Il parait urgent d’engager une réflexion dans nos sociétés contemporaines, sur la production, l’usage et   la valeur que l’on accorde aux matériaux qui varient selon leur provenance. Il va de soi que instinctivement nous accordons plus de valeur à des pierres, cailloux, bois issus de la nature et travaillés par l’homme ,même s’ils présentent des irrégularités ou défauts, que ceux conçus de manière industrielle par la machine comme le béton ou le plastique , lisse et homogène. La fascination romantique que nous entretenons pour les ruines d’un bâtiment ancien fait de pierre et de bois travaillé manuellement, n’a pas son équivalent dans les ruines bétonnées ou plastifiées d’une mégalopole  contemporaine reléguées au rang de gravats. Les premières sont empruntes du geste de l’homme, les secondes de la machine et donc réduites à l’état de moyen en vue d’une fin sans beauté intrinsèque. Les matières industrielles dont notre planète est recouverte ne peuvent se décomposer d’elle même, ni servir de nouveaux , et deviennent des icônes fantomatiques et mortifères, homogènes et stables, copie d’une beauté éloignée de la Beauté au sens universel du terme selon Kant. 
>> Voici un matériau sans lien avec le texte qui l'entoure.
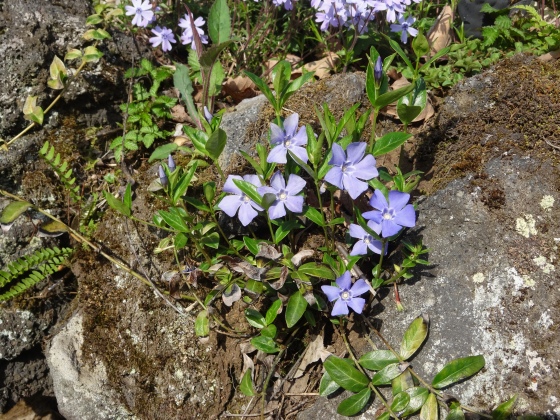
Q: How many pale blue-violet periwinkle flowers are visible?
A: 7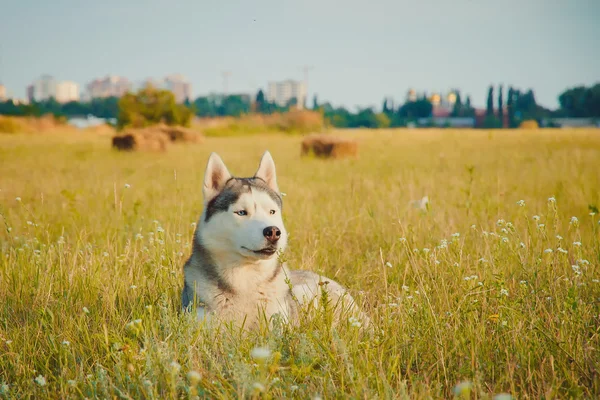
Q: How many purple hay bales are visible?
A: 0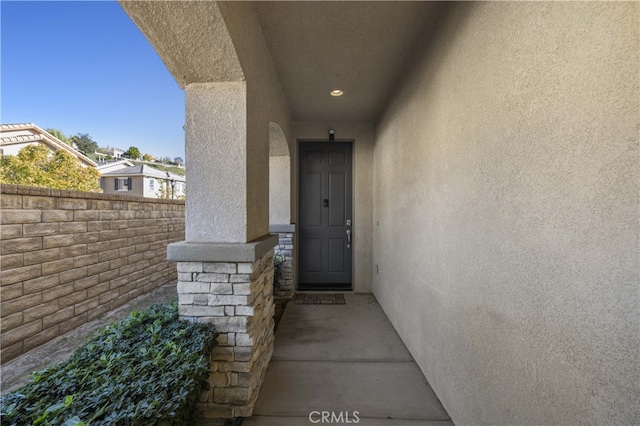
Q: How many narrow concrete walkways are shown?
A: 1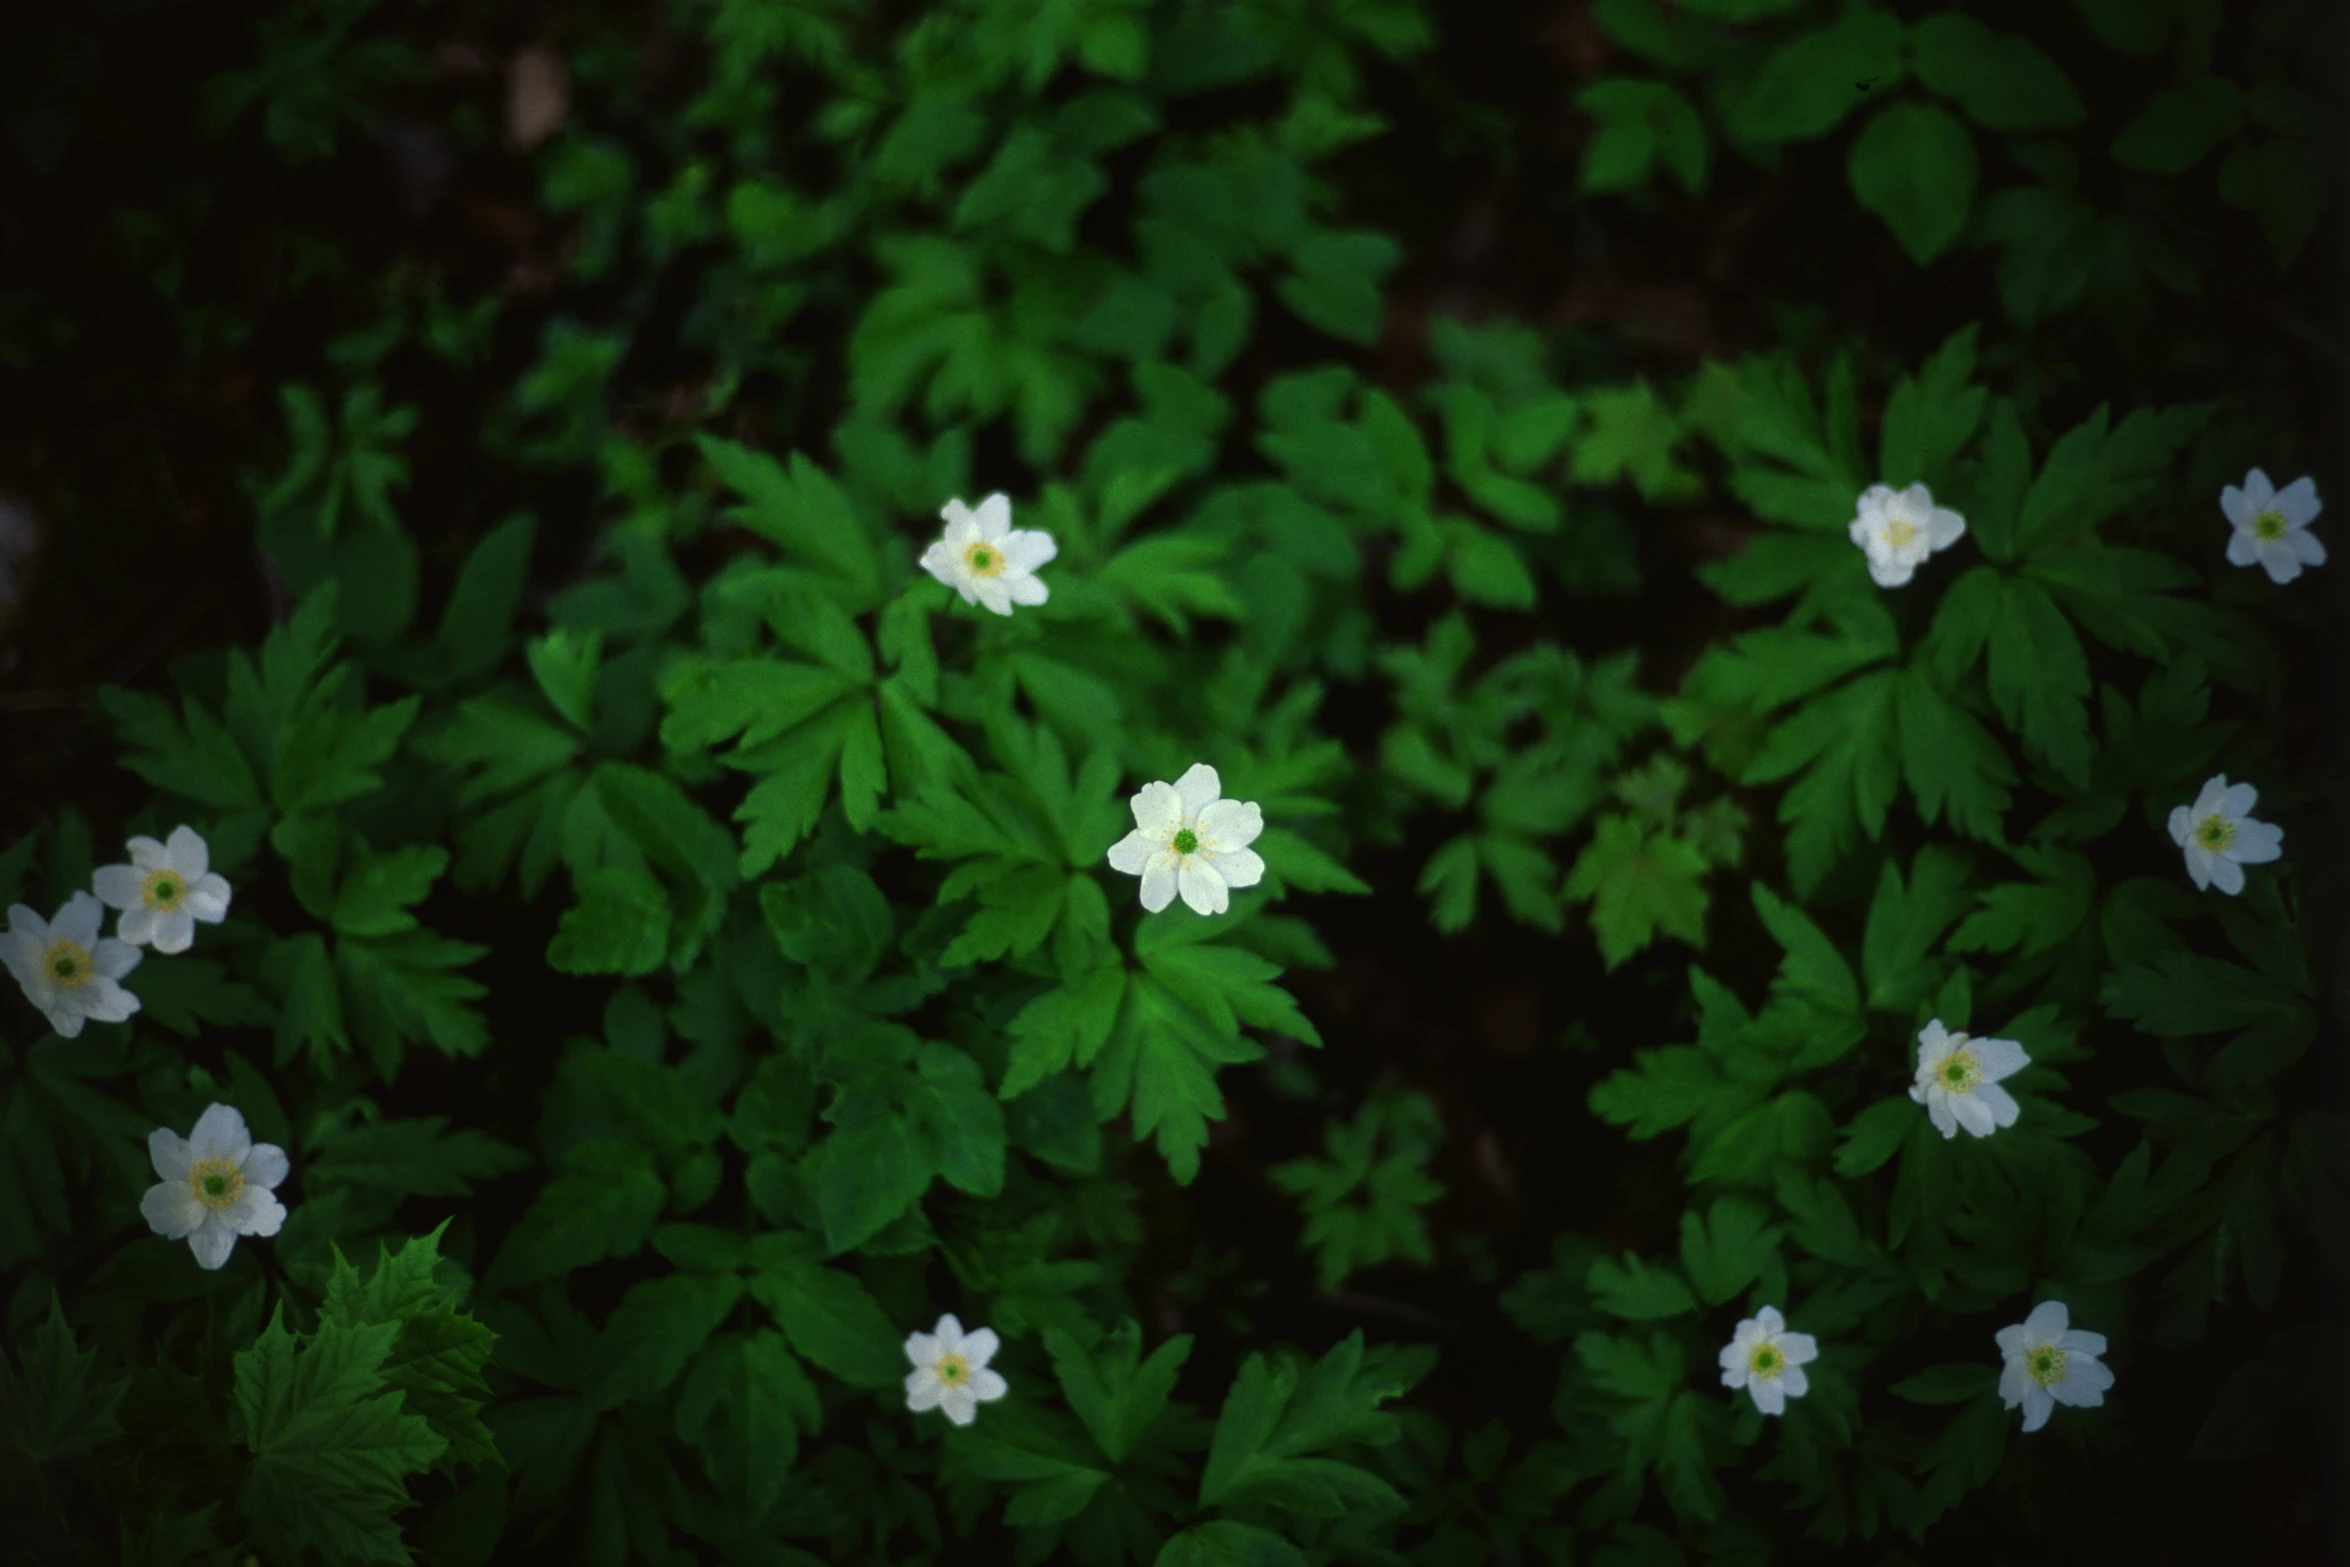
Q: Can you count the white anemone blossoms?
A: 12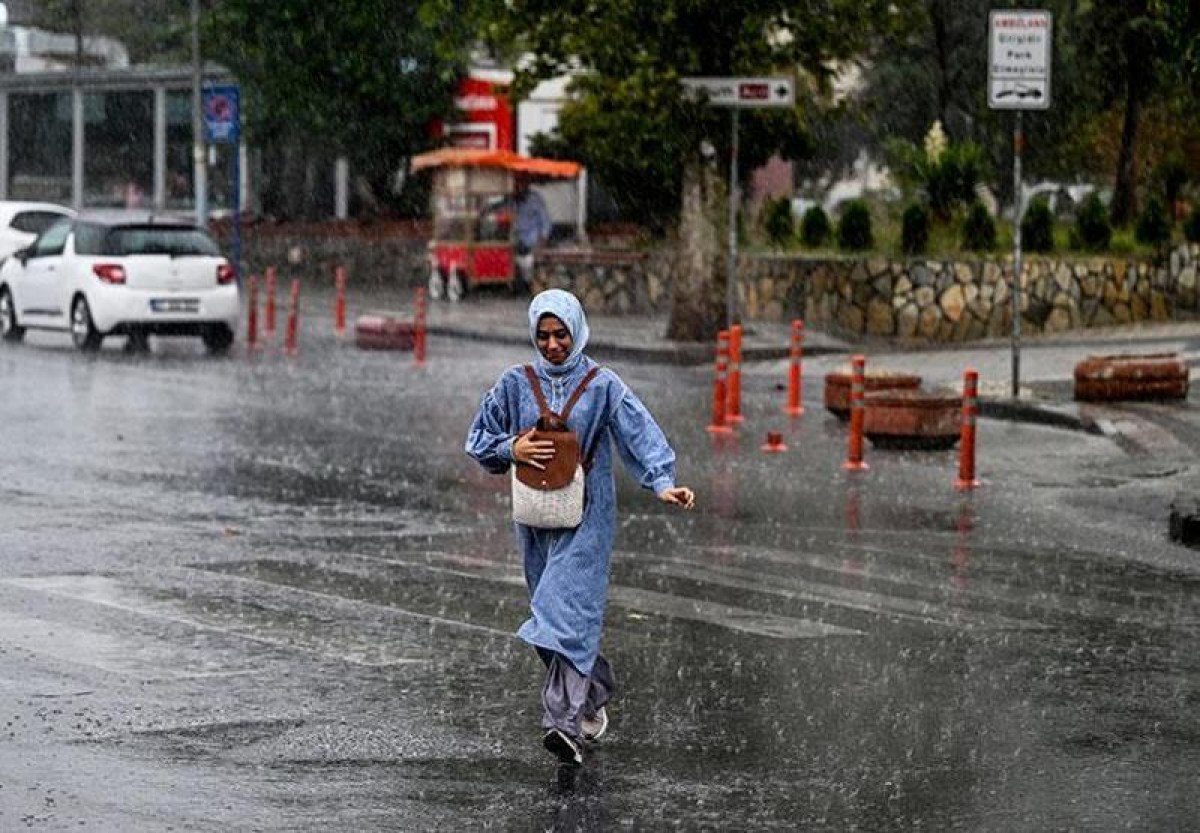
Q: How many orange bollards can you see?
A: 10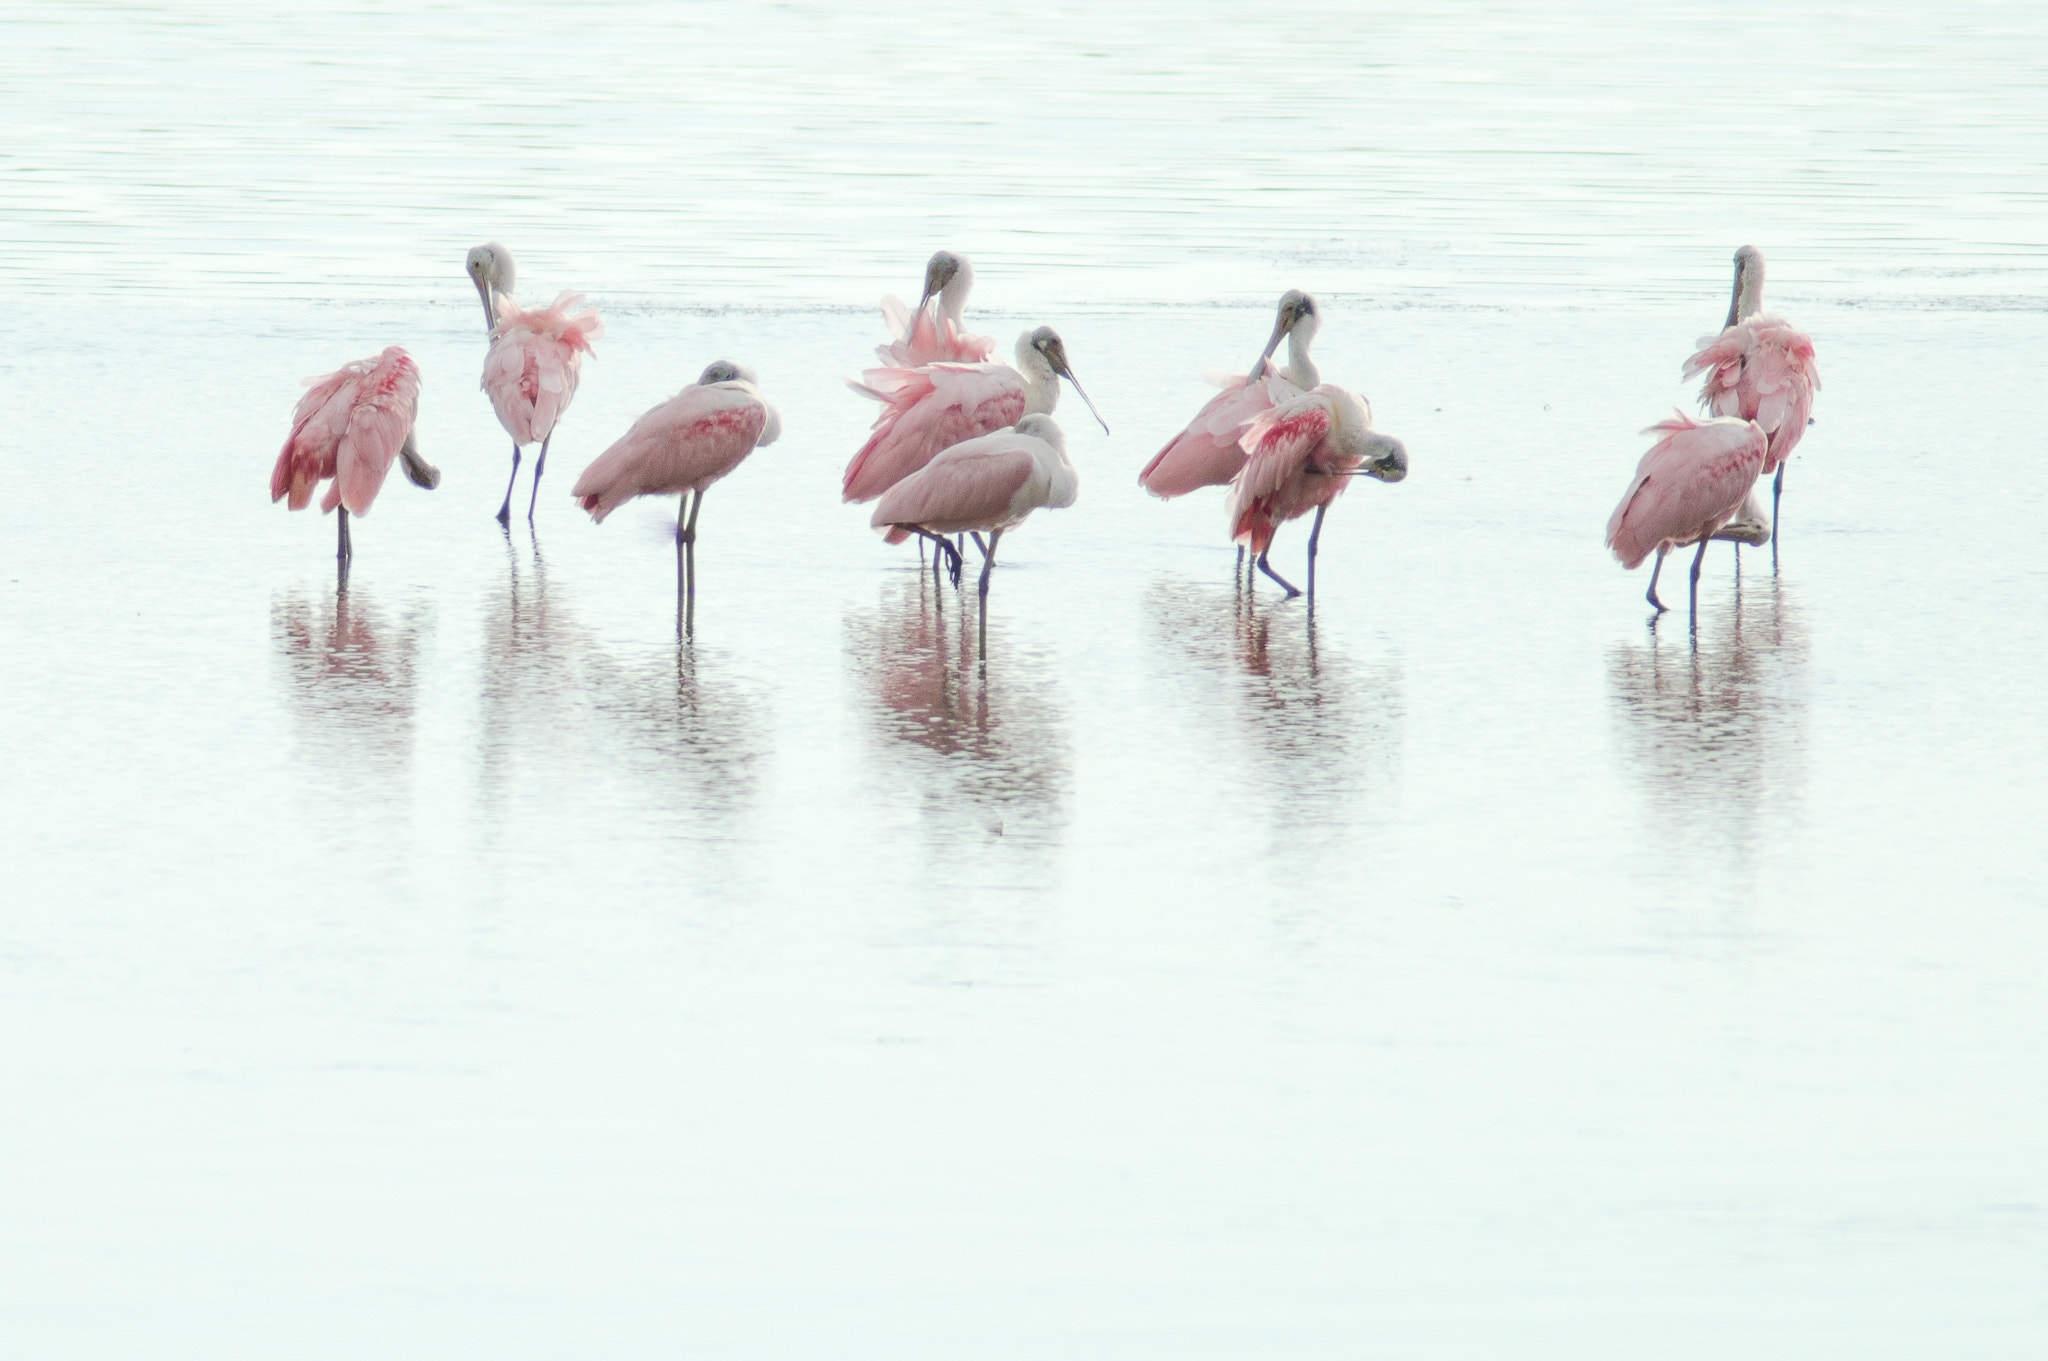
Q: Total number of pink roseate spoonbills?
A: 10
Dans cette oeuvre en travertin, ancienne margelle devenue gravats, la roche retrouve une certaine liberté dans sa fonctionnalité et acquière une nouvelle  forme de beauté. Elle fusionne avec  des moulages d’emballages en plastique coulés dans du béton, et devient emblématique d’une crise majeure. Les textures, lisses, rugueuses, granuleuses, polies s’opposent et se répondent à travers une multiplicité formelle. La perfection du moulage et la finesse du grain du béton engendrent une certaine stabilité dans cet apparent chaos de roches déchiquetées. L’oeil cherche, s’interroge, passe d’un état d’apaisement à un mouvement plus vagabond. Ces volumes nous questionnent et nous obligent à réfléchir à notre consommation, notre rapport à la matière naturelle , à son exploitation, à notre production industrielle et polluante ; tout fait sens vers plus de responsabilité.  Présentés groupées ces modules nous renvoient à l’image futuriste d’une mégalopole à l’ère de anthropocène. Ikhnos apparait comme une trace de notre lente décadence , l’agonie d’une humanité dévoyée . Elle révèle  ce que nous avons  fabriqué sans se projeter, et montre ce que nous ne voulons plus sans pour autant pouvoir nous en défaire. Ikhnos se mue en cité ,non sans valeur mais à valeur négative ajoutée . L’oeuvre devient le signe de notre rupture avec La Nature comme puissance active - appelée par Spinoza dans L’Éthique, Natura Naturans en opposition à Natura Naturata, nature créée et passive - et renvoie à  la dette à payer à la terre.